Bundan sonraki  hayaller şöyle sıralanacak: Arifler Meclisi, Azamet Sahası, Kaf ve Anka, Azamet Deryası ve Kibriya Girdabı, Sonsuz Bilmece, Ulular Meclisi. Ancak kitabın sırrını daha fazla aşikâr etmek istemediğimden bu hayalleri, kitabı eline alıp okuma zevkini yaşayacak olan okuyuculara bırakacağım. Kitabın ikinci bölümü “Manisa Tımarhanesi”, arkadaşı Sami’nin Raci’ye yazdığı mektupla başlayacak ve hâlinin değiştiğini gören arkadaşı sürekli “Ne arıyorsun?” diye soracak. Raci ise hâlinden memnun bir vaziyette Sami’nin mektubuna cevap verecektir. Daha sonra Sami, Raci’yi ziyarete gelecek, Raci’nin Sami ile ve ondan yardım isteyen bir kadınla olan konuşmaları tehlikeli delilerinkine benzeyen bir vaziyet gösterdiği için Raci tımarhaneye gönderilecekti. Ne var ki Aynalı, Raci’yi orada da bırakmayacaktı. Bundan sonra Raci’nin tımarhane gözlemleri, devam eden hayalleri ve Aynalı Baba’yla ebediyen ayrılışları konu edilecek. Son olarak da Aynalı Baba’nın Raci’ye bıraktığı defterdeki yazılarla kitap son bulacaktır.

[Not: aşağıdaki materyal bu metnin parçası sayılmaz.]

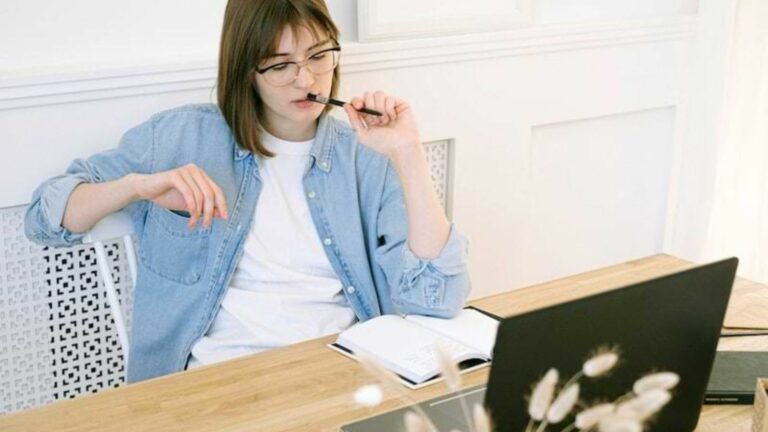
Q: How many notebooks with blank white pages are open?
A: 1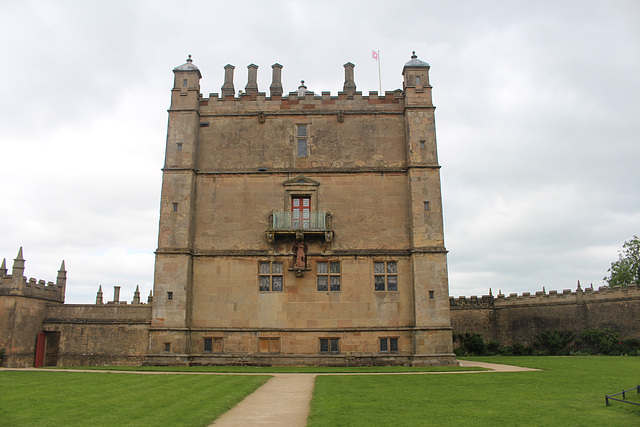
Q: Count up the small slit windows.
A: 9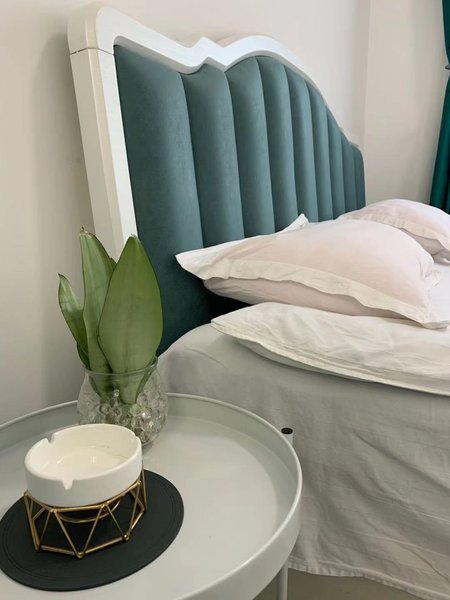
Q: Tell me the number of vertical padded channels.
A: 9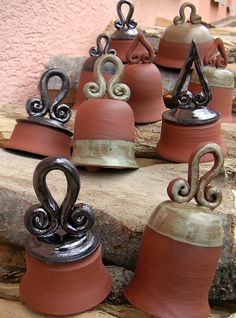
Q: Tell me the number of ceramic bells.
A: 10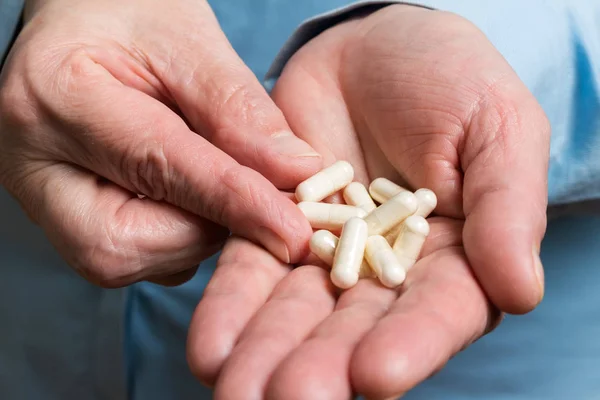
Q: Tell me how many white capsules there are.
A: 10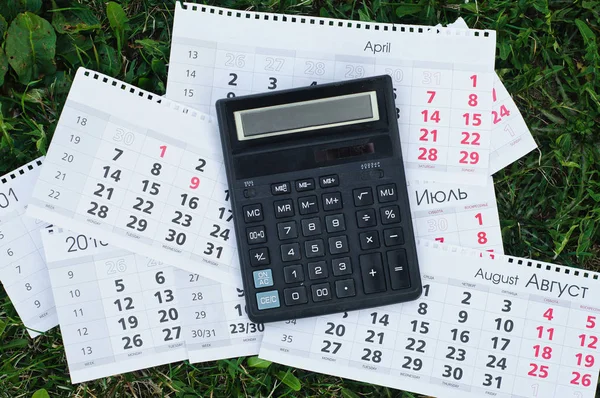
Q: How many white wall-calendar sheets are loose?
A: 7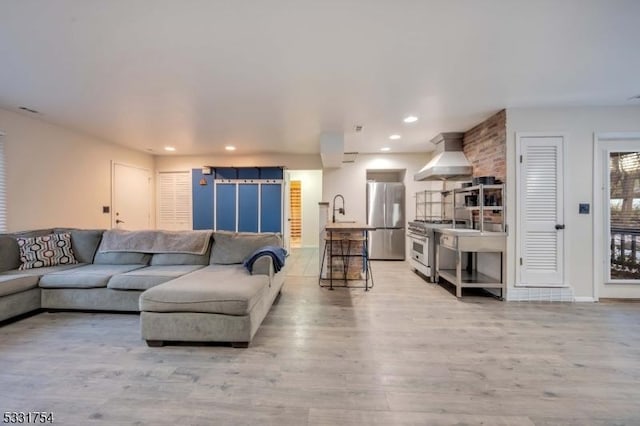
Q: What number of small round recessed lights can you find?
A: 5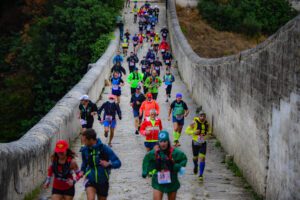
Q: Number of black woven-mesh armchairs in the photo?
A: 0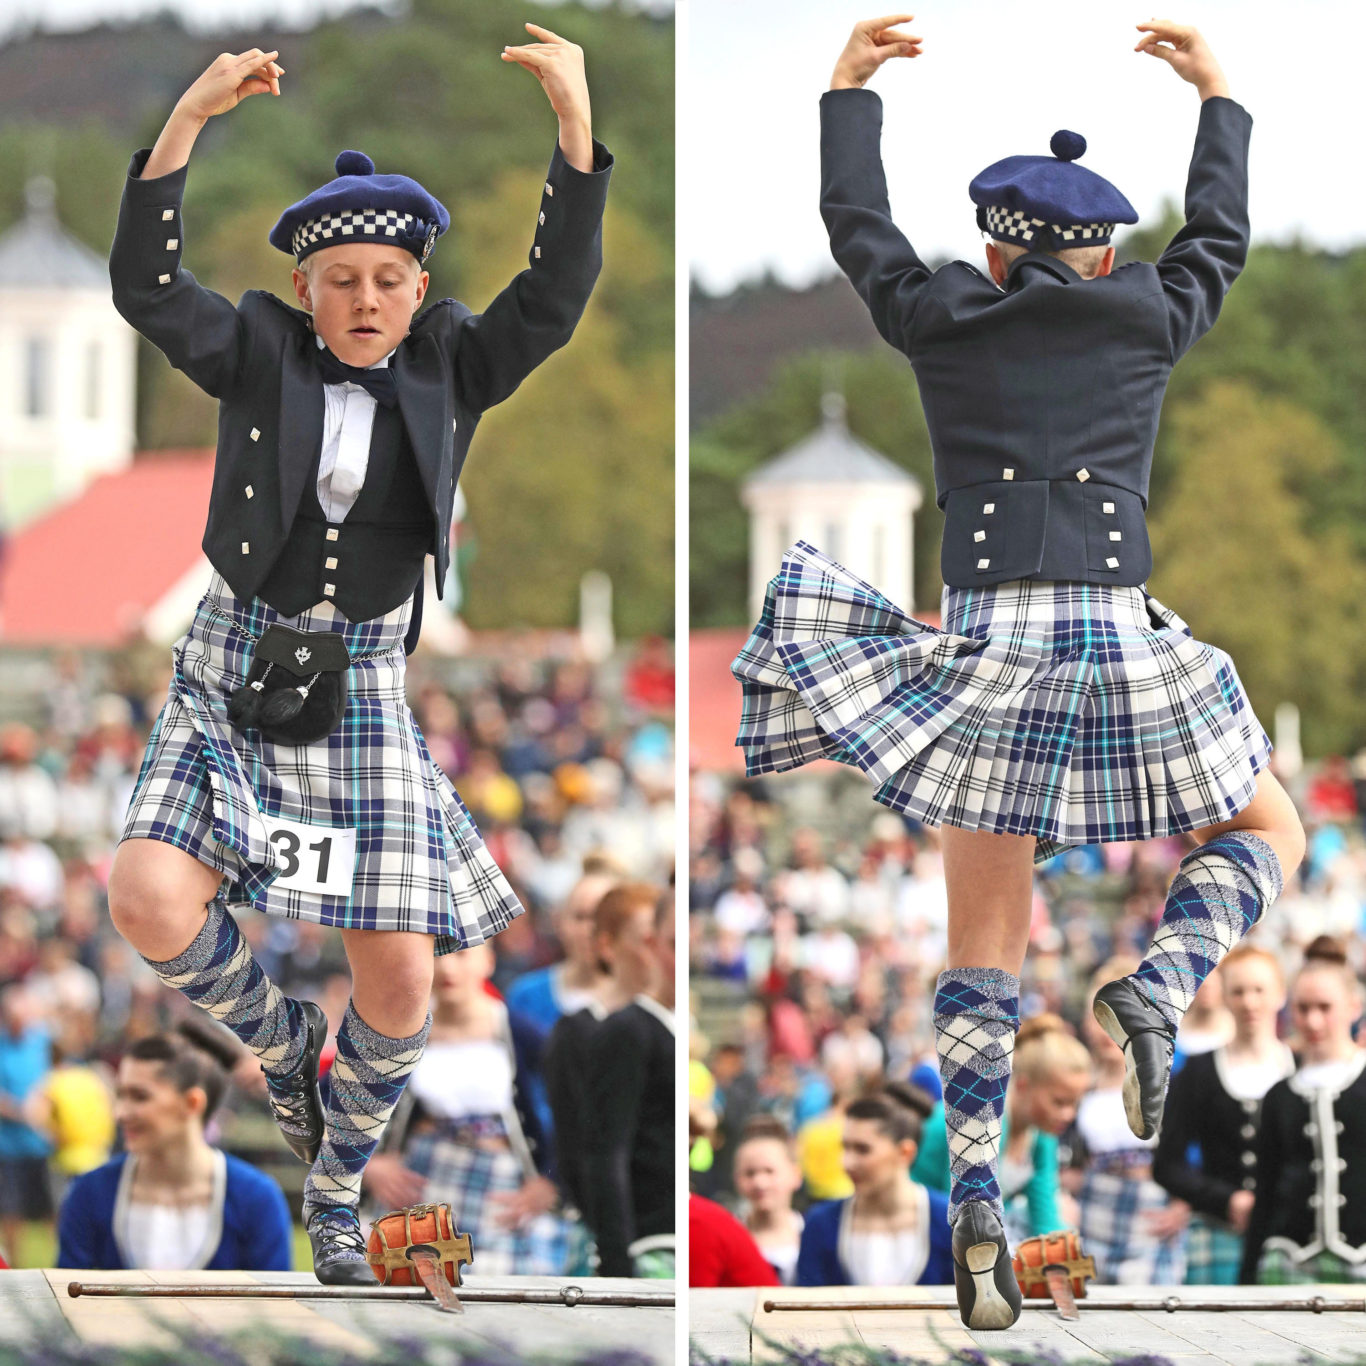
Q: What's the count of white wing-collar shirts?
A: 1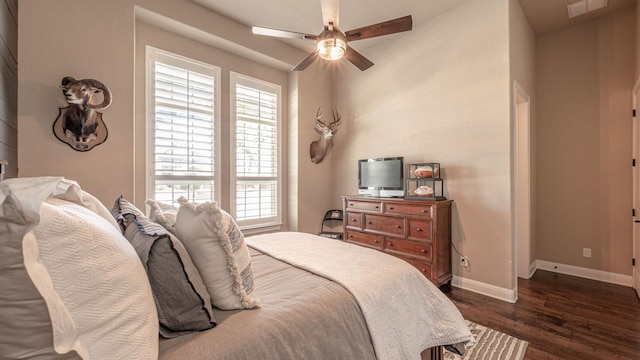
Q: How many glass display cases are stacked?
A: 2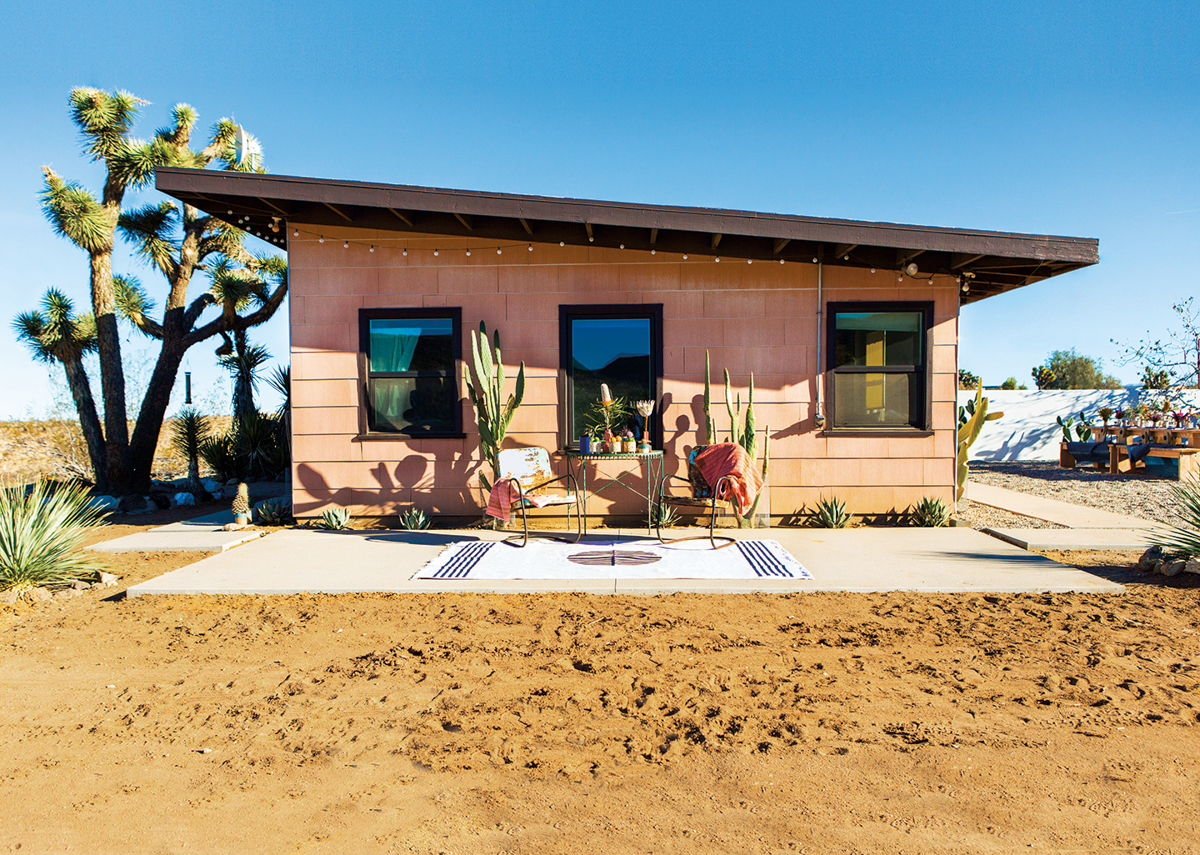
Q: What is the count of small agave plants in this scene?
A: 6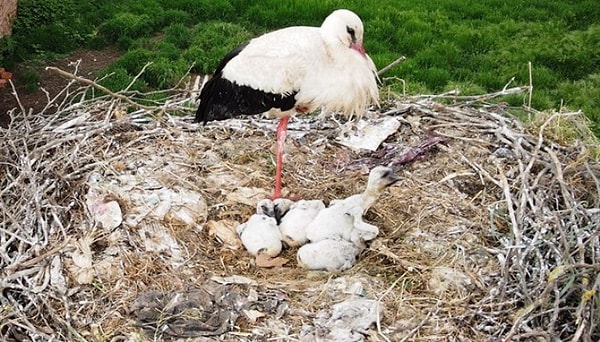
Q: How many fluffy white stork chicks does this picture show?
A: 4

Kitap bitince hissedilen o garip duyguyu biraz olsun ertelemek isterseniz kitabı sindire sindire okumanızı tavsiye ederken, hayatın tek evresinde okunup kitaplığa kaldırılacak bir kitap olmadığını aksine defalarca okunsa da her seferinde farklı ufuklar açacağına inandığımı da söylemek isterim.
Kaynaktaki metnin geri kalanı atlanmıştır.